The hard part about returning somewhere you've left is the reminder of richness.
Not anything economic, rather relational wealth. In 4 1/2 years I made and deepened wonderful friendships. For many of them, we happened to also be working through fertility issues and getting pregnant around the same time. It's hard to make new friends as a parent. There just aren't as many hours in the day as when I was 'single' (Jrex works long enough hours that I could get together with people for lunch, dinner, coffee, weekend walks, etc). Therefore, being back with good friends where we could maintain our contact while chasing kids around the room works. Building new friends while doing the same? Creates tenuous bonds that just take more time to deepen.
We stayed with Lovey and Dovey and their little girl Spark. After a wonderfully empty plane with a row to ourselves, Brex did a great job staying up 2-hours past his bedtime and doing his normal routine there. Spark has had a nanny and few play dates, so she was FASCINATED with Brex. In particular, she really, really wanted to grab his helmet (which, now painted, looks like a really BIG toy). Since she can crawl faster than I can move, we had an interesting time trying to keep Brex on a higher plane so she couldn't reach for his face. If he was sitting on the floor (with no ability to crawl yet), he learned to cry when he saw her coming. If we had him in our laps and she popped up to stand next to him, he was fine.
The sad thing is that long-distance, Lovey and I talk on the phone, but Dovey and I don't get to chat much. It's somehow strange for a wife and husband of other people to call each other to catch up. Anyway, he and I enjoy discussing design, home decor, counseling and many other topics, so it was fun to get time to catch up with both of them together.

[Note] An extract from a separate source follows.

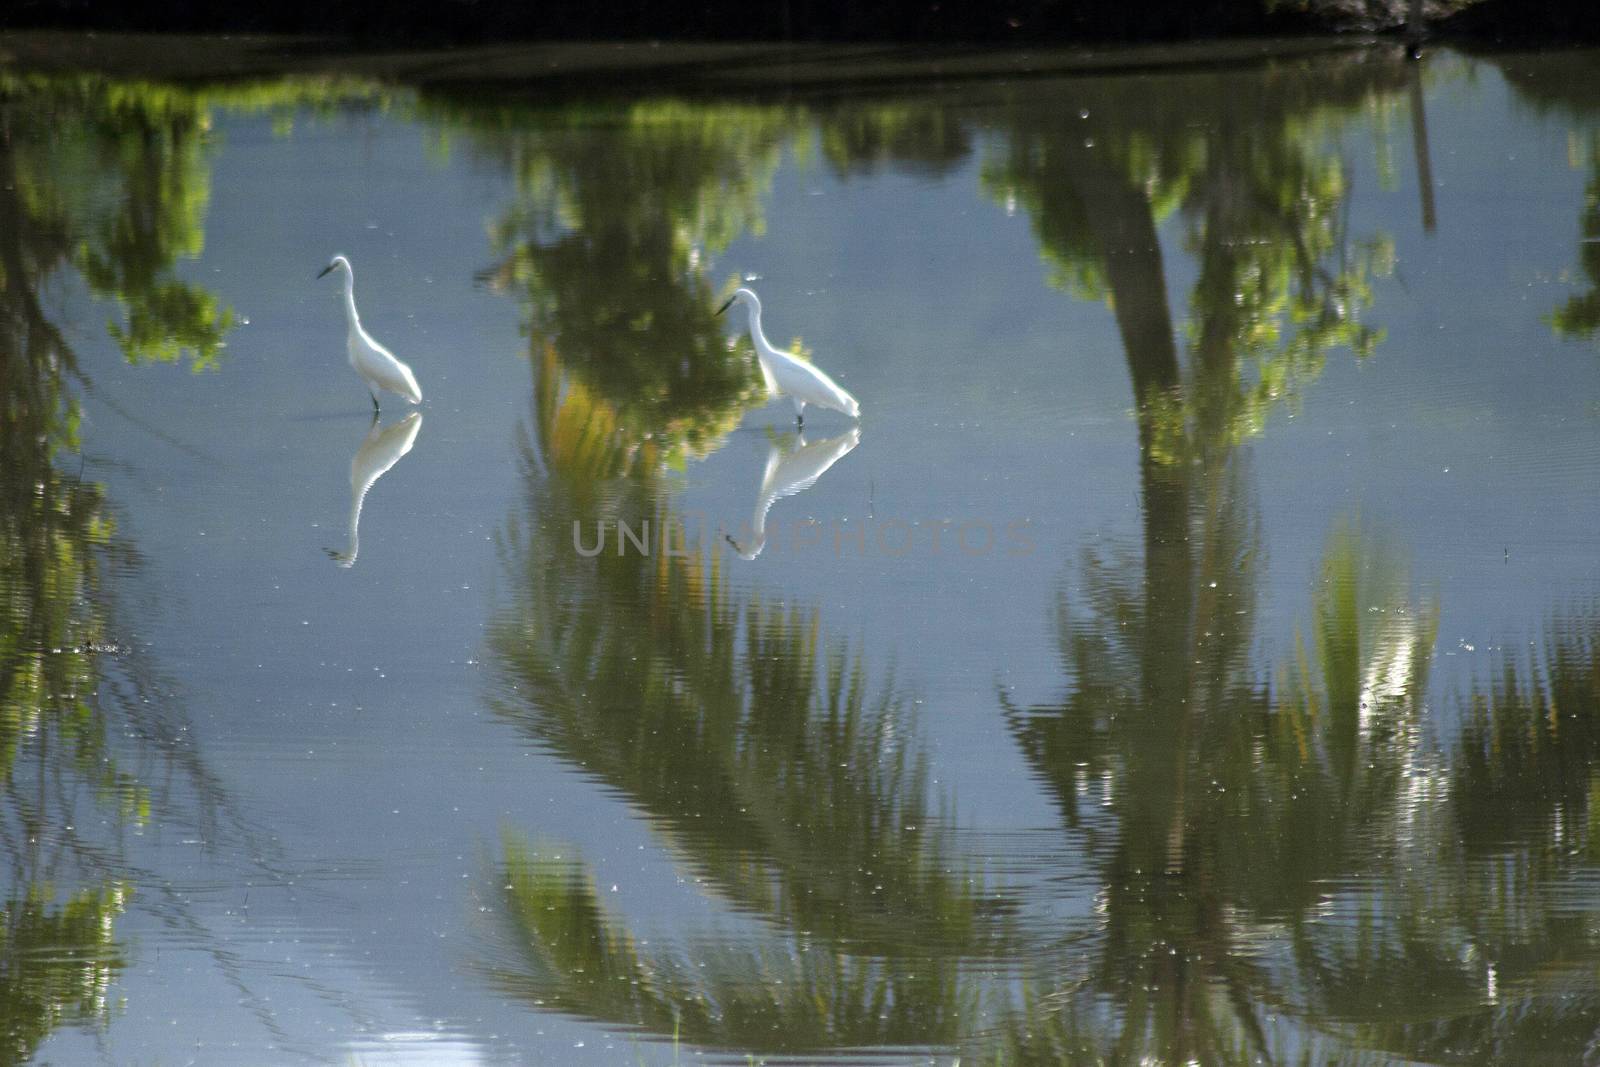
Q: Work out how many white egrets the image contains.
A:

This trip made me realize that I'm opting into a game I'll call Competitive Parenting. It's not something I'm doing with other parents, just trying to buck the system and compete with Jrex. Knowing that most baby's first words are a variant of a hard sound (Dada, Baba, Tata), I've been working hard with Brex to get him to say Mama first. Every time I change him, I look at him and do a long exaggerated "MmmmmmaaA" sound. After watching me in fascination, he'll often try to do it, "Na Na Ba Na Blah" (really, he says Blah Blah Blah, cracks me up!). Well, after a couple days in Lovey and Dovey's house, I had to tell Dovey that his daughter was a bad influence. He looked horrified, "What is she doing?!"
"As you are gleefully aware, Spark loves to say 'da da' and after only two days here, Brex is mostly doing hard sounds! All my effort down the drain..."

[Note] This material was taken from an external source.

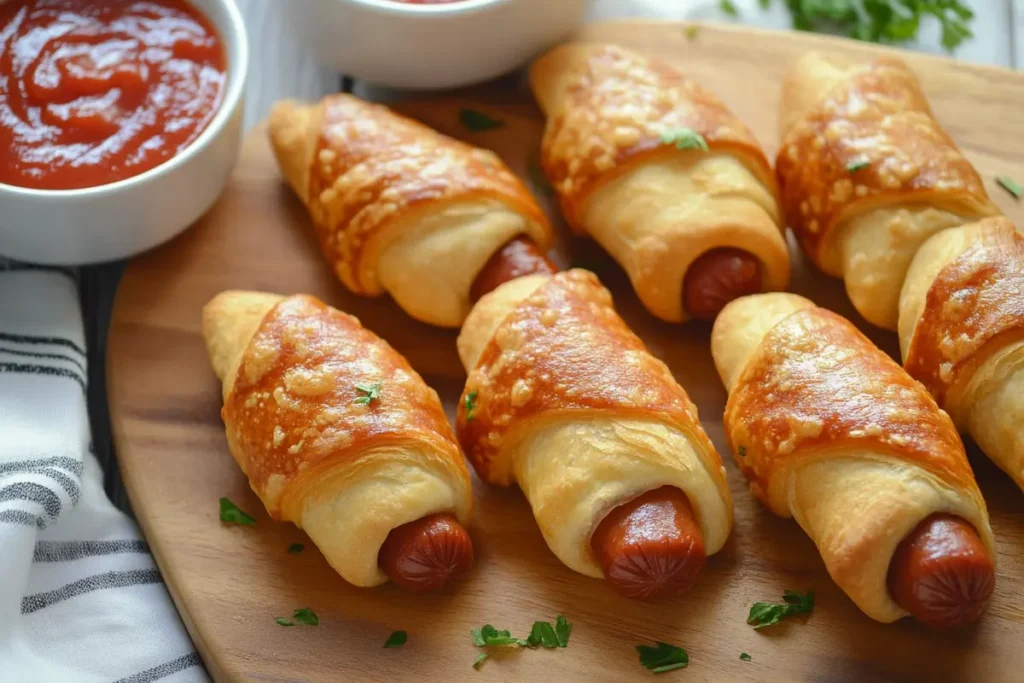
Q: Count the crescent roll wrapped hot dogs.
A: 7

Jrex was delighted. I told him it wasn't personal since we call him "Appa" and the baby wasn't making any P-uh sounds.
Do you think this makes me a Western version of a Tiger Mom? Forcing the child to do something they wouldn't normally do for reasons of my own? (Laughing an evil scientist laugh) I'll manipulate him anyway!!!
The other thing I realized on the trip is that Silicon Valley is full of geeks. Which is why I fit right in. When I told people there that I should have painted the helmet silver so Brex could look like Magneto, they all laughed. When I say that here, I usually get blank stares. Maybe it's not that I'm strong meat (though I am that, I think), maybe it's lady culture vs geek culture? In either case, it's hard to be back where I'm at the early stages of building potential friendships rather than immersed among people who know me well.
All I can do is keep pressing further up and further in. It may take longer, but we're likely going to be here longer, so we'll get there.
3 comments:
There's hope... I was with my oldest every day and she ended up saying "Mama" first, followed by "Nana" (what she calls my mom). Hubs was really upset by that and told me to teach her his name and I responded with, "It's YOUR name. YOU teach it to her. If I do, it'll confuse her."
Of course, the second one said "Dada" first. Can't win 'em all, I guess. :-)
BTW, I would totally laugh at the Magento thing too... maybe next time if he needs another?
We moved to our are when G was 6 months old. Both of us dont make friend very easily but thought that with having kids we had an easy in...only to realise that as a mom especially there is so much competition on so many different levels it makes making friends near impossible! I cant handle the edge that most moms give off but I have managed to make passing friends with a few moms at N's school. We are also in the second year of club hockey so there are a few budding friendships there, Im hoping friendships get easier as the kids get older...good luck on your side, maybe you will find some cool geeky moms at Brex's new school?
You've got to find your tribe, and that may be a tough assignment in Dallas.